Imo the „issue“ being skirted around here is wanting to keep similar, but not the same, data structures the same. Virtual fields can be a shortcut to keep them the same, but aren‘t a general purpose solution to the problem.

3 Likes

I’d say that’s a good thing. Data storage and presentation are two separate things and neither UI should dictate how the database is organized (except maybe read models), not DB schema should limit what can be achieved in the UI. However, I wouldn’t use virtual fields too much for this. Like @LostKobrakai, I’d usually choose creating a different struct, specifically for passing it to the view/template and optimized for what needs to be displayed.

1 Like

WTF, of course they should be different.

I’ll echo the others: just have a transformer function and pass its result to the UI. Some might even call them “views” in these circles. :yum: (I know, they are not exactly that.)
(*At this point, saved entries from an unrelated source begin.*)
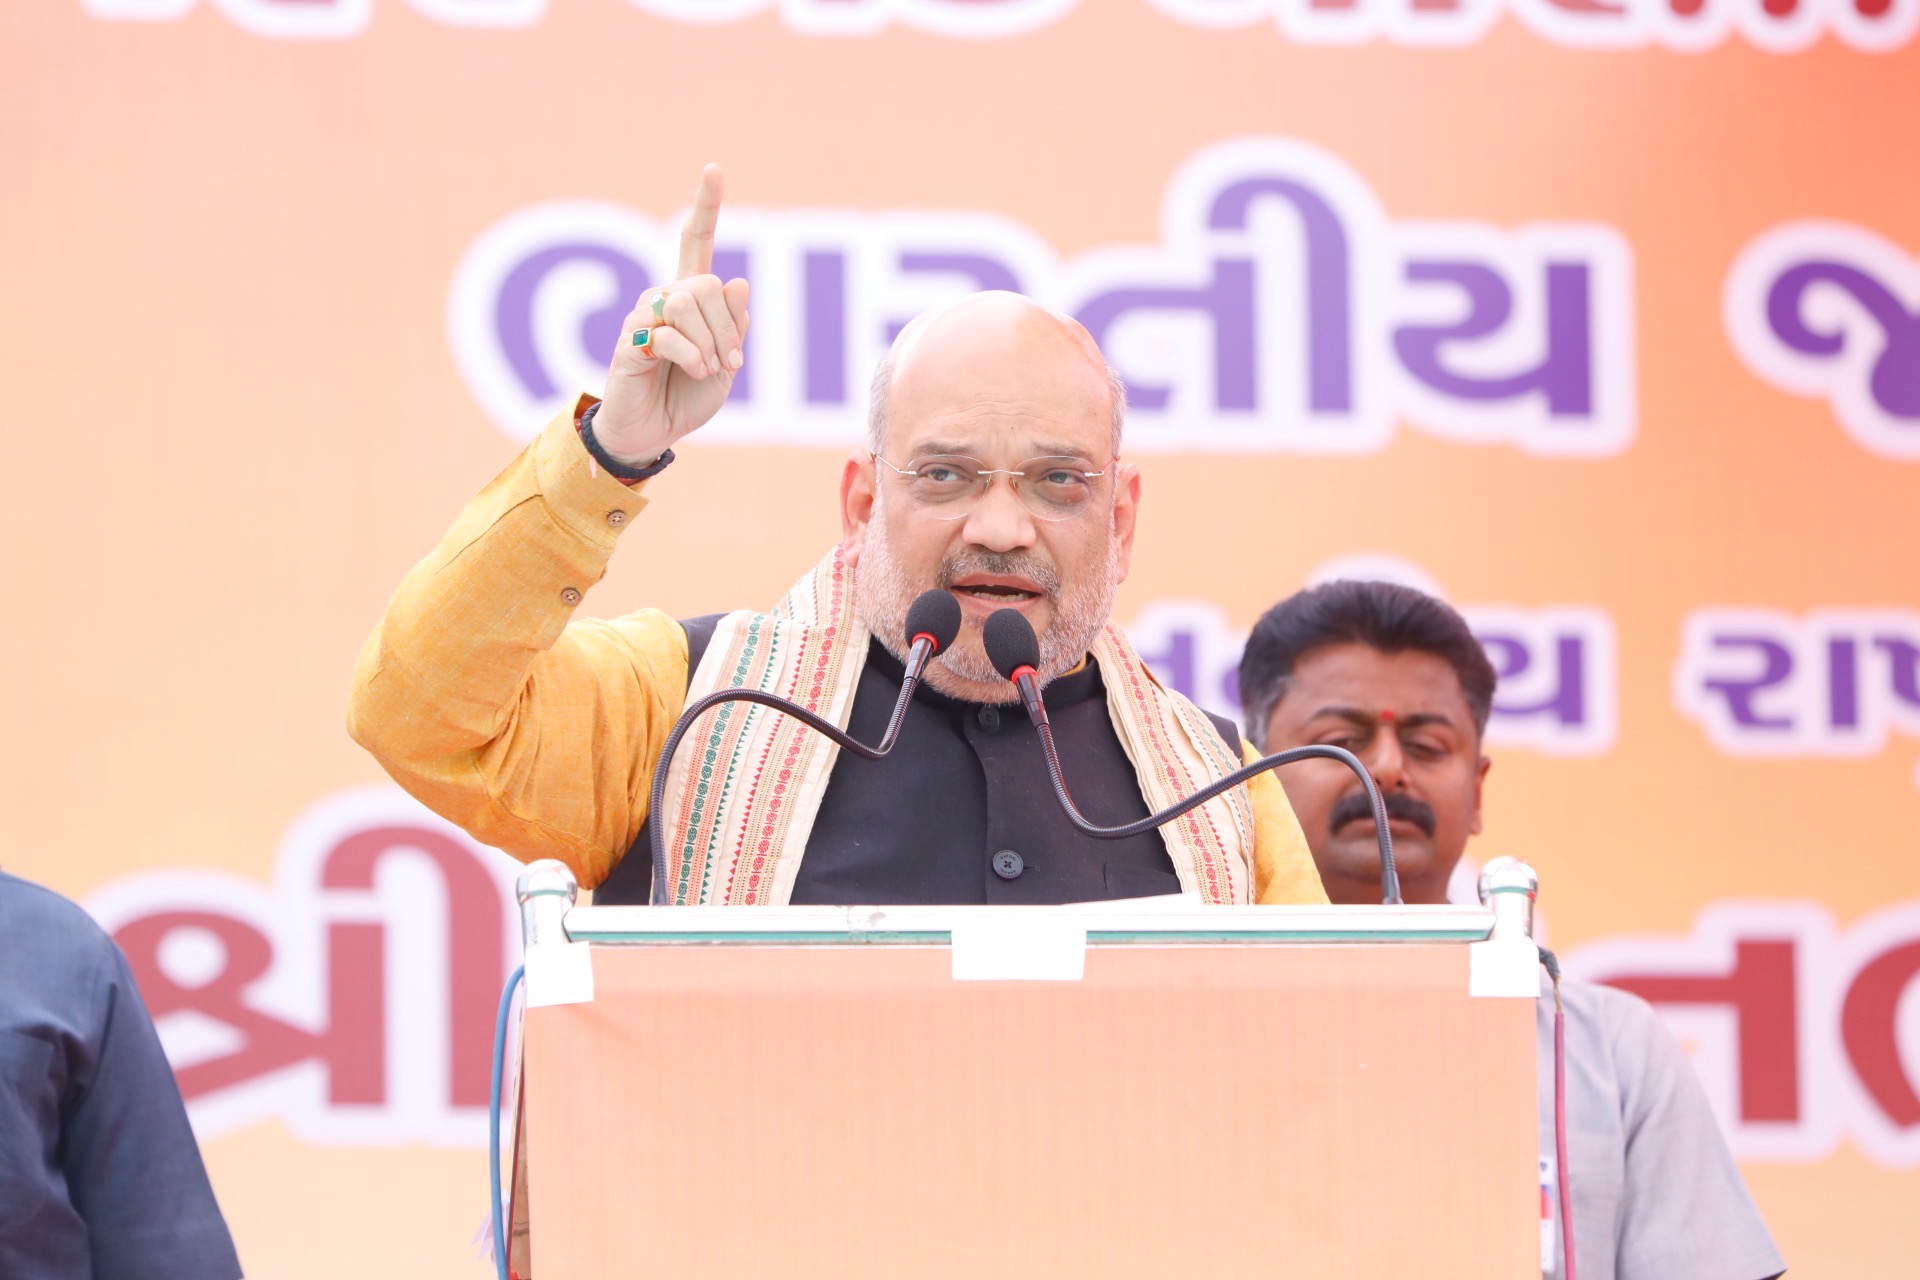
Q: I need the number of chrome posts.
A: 2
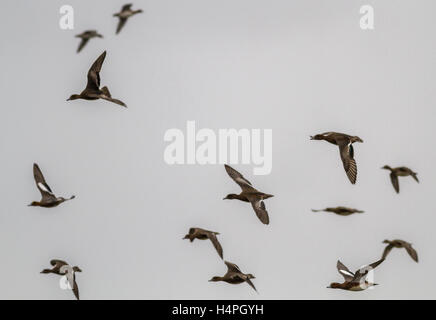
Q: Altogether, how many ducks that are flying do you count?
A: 13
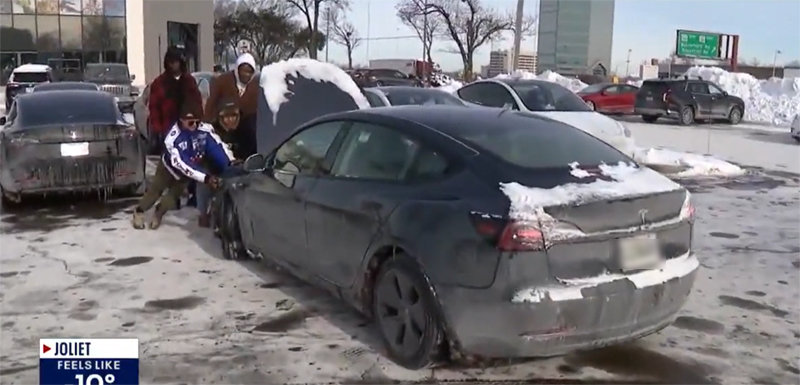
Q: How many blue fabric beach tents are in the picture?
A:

Documentation, examples, and tutorials all seem to suggest otherwise, in my experience. Especially ActiveRecord, but even Ecto.

The workflow is always: validate your changeset, send your changeset to Repo.update. Not validate your changeset, now take those values and make a new changeset or update a schema directly.

I don’t disagree with y’all, I’m just saying it isn’t exactly an obvious workflow given how all the docs/examples are written.